MUSIC: Architecture about dancing. But mostly singing.

An extraordinary event next Thursday in Calgary deserves national attention. In a public show at the Grand Theatre, five architects will present their proposals for the Cantos Music Foundation’s new national music centre, which will be built on the site of the old King Eddy Hotel in Calgary’s East Village.

An extraordinary event next Thursday in Calgary deserves national attention. In a public show at the Grand Theatre, five architects will present their proposals for the Cantos Music Foundation’s new national music centre, which will be built on the site of the old King Eddy Hotel in Calgary’s East Village.

Cantos has been active in Calgary for several years, and it’s kind of a bunch of things at once. It houses easily the most complete collection of historical keyboard instruments in Canada, from historic and replica harpsichords and fortepianos, to a big old movie-house organ with drums and noisemakers attached, to the piano Elton John used to write Goodbye Yellow Brick Road and assorted electronic keyboards. It’s a peformance space and it organizes musical events in the broader Calgary community. It has music-education programs. And it’s the new home of the Canadian Country Music Hall of Fame collection.

But that’s just the beginning of what comes next. My conversations with the people at Cantos suggest they want to move, in one great big step, from being an important Calgary organization to being a significant national institution. The amazing list of architects who’ll be in town pitching their wares on July 23 gives a hint of the scale of that ambition. How’s this for a short list:

Jean Nouvel, winner of the 2008 Pritzker Prize and designer of more kind of crazy-wonderful buildings than you can shake a stick at, including the Abu Dhabi Louvre and the new Paris Philharmonie.

Allied Works Architecture, whose principal Brad Cloepfil got worldwide attention for his audacious, controversial terra-cotta transformation of a historic building at 2 Columbus Circle in Manhattan.

Diller Scofidio + Renfro, whose renovation of Alice Tully Hall at Lincoln Center has been universally acclaimed. Well, not universally.

• Montreal’s Saucier + Perotte, the only Canadian lead architects on the shortlist (though many of the foreigners have partnered with Calgary firms). Saucier + Perotte is familiar for their bold, black designs for Perimeter Institute and McGill University’s new music building, among others.

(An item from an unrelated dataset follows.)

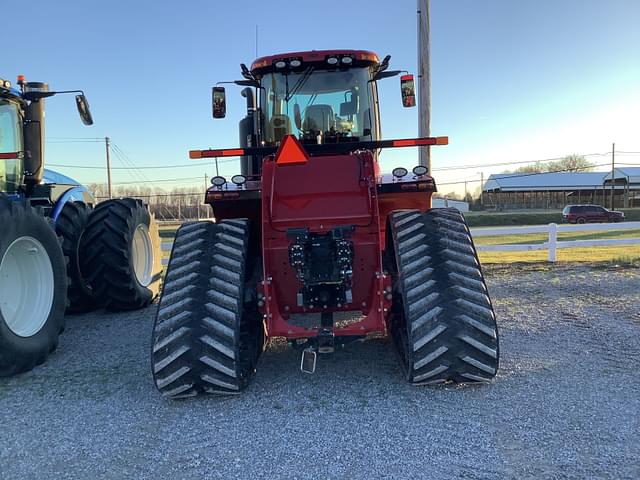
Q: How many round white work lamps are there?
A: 8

Studio Pali-Fekete, a Los Angeles firm that seems to be responsible for half the glamour projects in Southern California. Here’s founder Zoltan Pali explaining how a lot of his work is a reaction to LA’s urban sprawl, which suggests he may be a good match for Cantos’s role in Calgary’s East Village.

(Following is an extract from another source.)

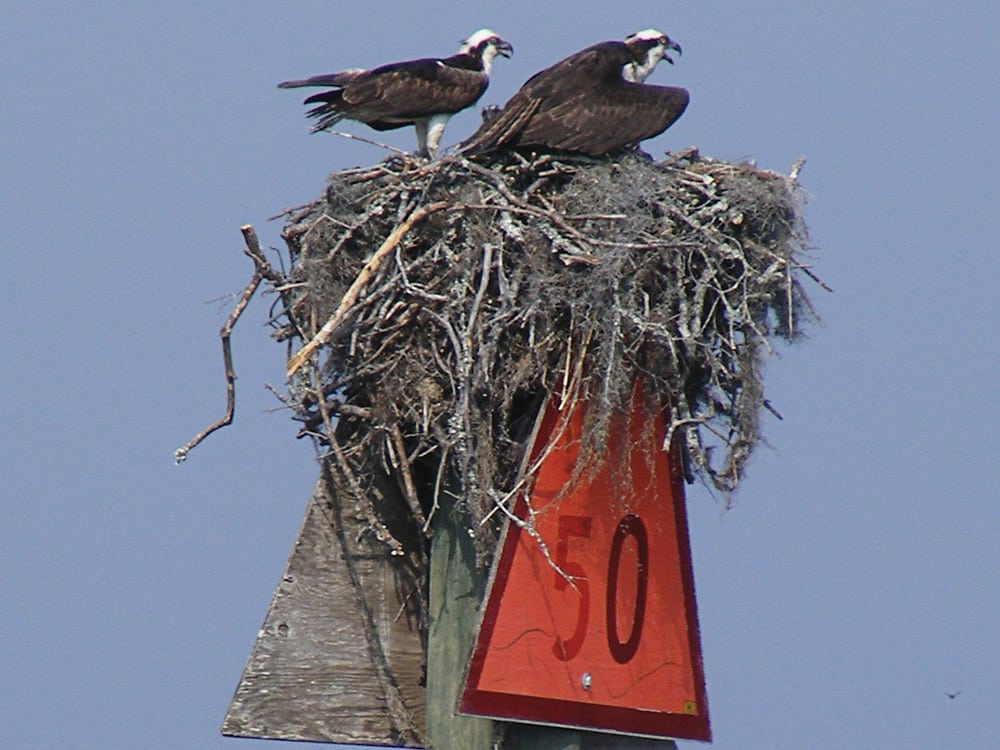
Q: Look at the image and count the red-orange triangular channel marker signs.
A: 1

That’s a heck of a list. Nouvel is one of the world’s half-dozen biggest starchitects. Cloepfil and Diller Scofidio are coming off two of the highest-profile Manhattan renovations in 20 years. Saucier Perotte are hungry to solidify their reputation outside Quebec, and Pali Fekete just seems to think a little different. If Nouvel wins, the Cantos project will automatically attract some of the international attention that Frank Gehry’s Art Gallery of Ontario and Daniel Libeskind’s Royal Ontario Museum enhancements drew. And if anyone else wins, well, they beat Jean Nouvel, so they’re off to quite a start.

Last week I had an article, based on the arts-oriented real-estate development around the Montreal International Jazz Festival, that mentions Calgary’s East Village as another example of cities using culture as an anchor for commercial growth and downtown rebirth. Cantos’s new national music centre will be the anchor for that. It promises to be a hell of an anchor. I do wish I could be in Calgary next Thursday to see what these five have been cooking.